Records to process:
----

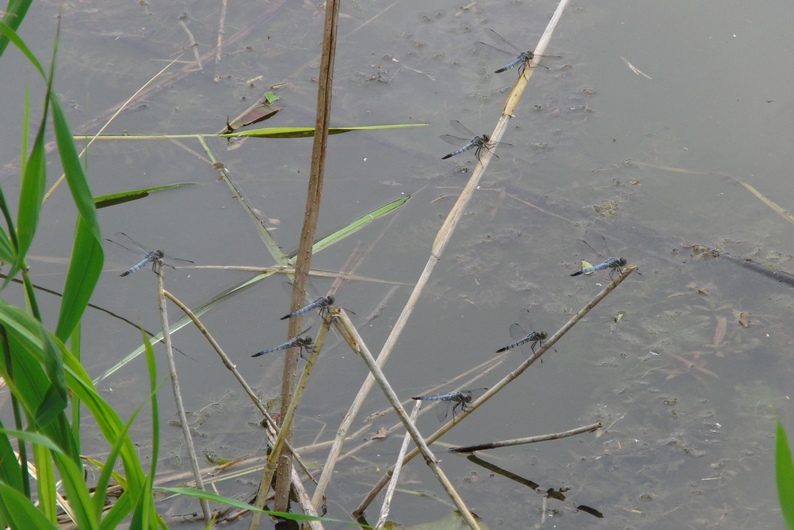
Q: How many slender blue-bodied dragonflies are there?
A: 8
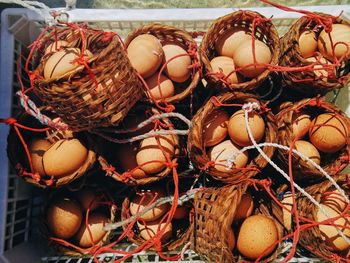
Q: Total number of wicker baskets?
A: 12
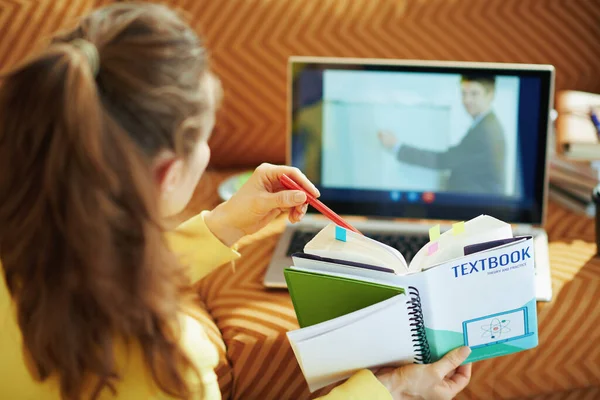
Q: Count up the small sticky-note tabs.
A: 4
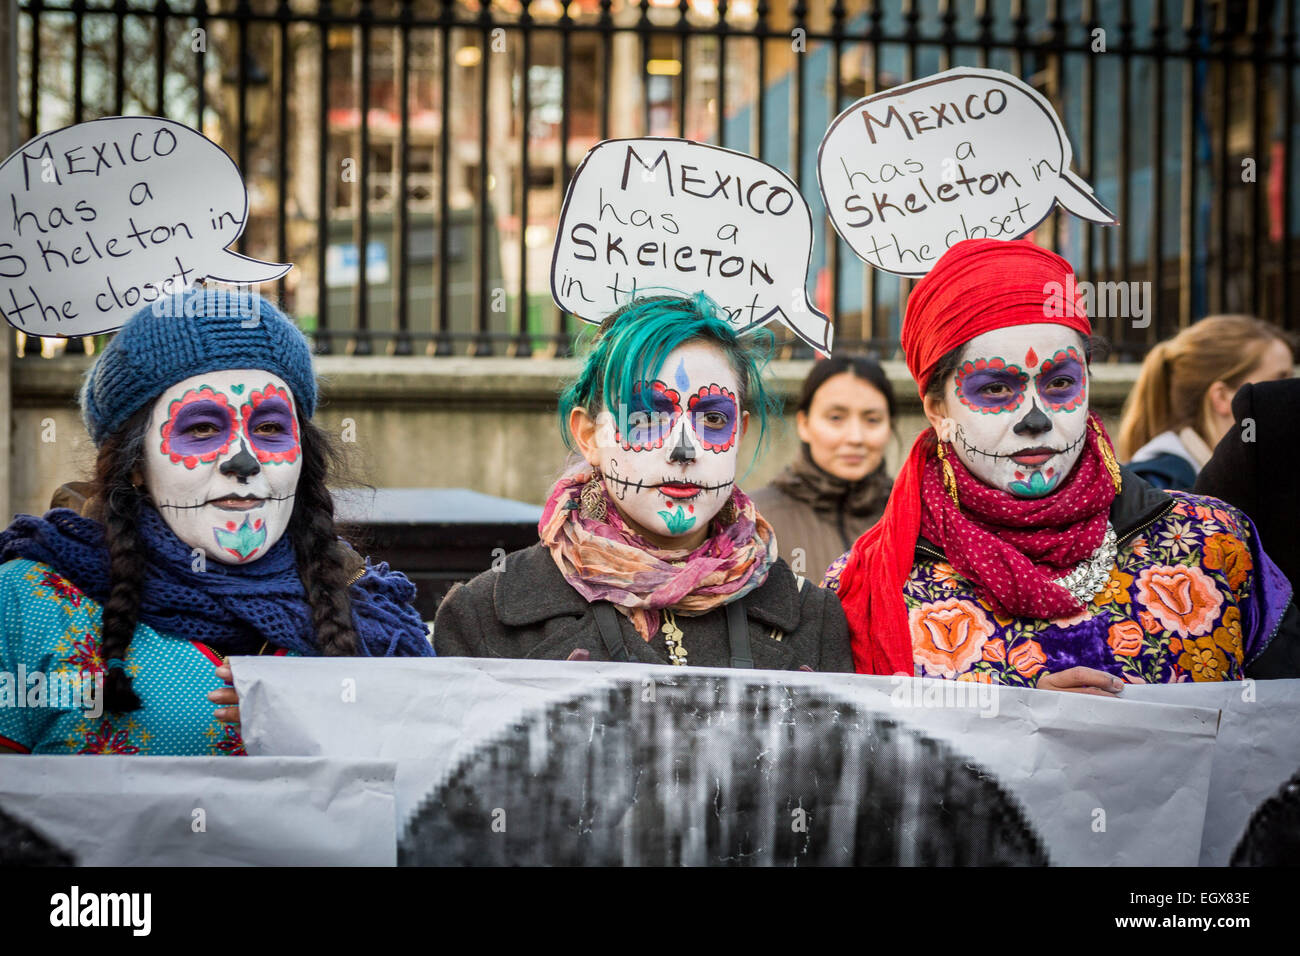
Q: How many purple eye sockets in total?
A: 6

----

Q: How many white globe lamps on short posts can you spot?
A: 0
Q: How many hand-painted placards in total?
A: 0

----

Write out each line above that contains the word "many".

Response:
Q: How many slender blue-bodied dragonflies are there?
Q: How many purple eye sockets in total?
Q: How many white globe lamps on short posts can you spot?
Q: How many hand-painted placards in total?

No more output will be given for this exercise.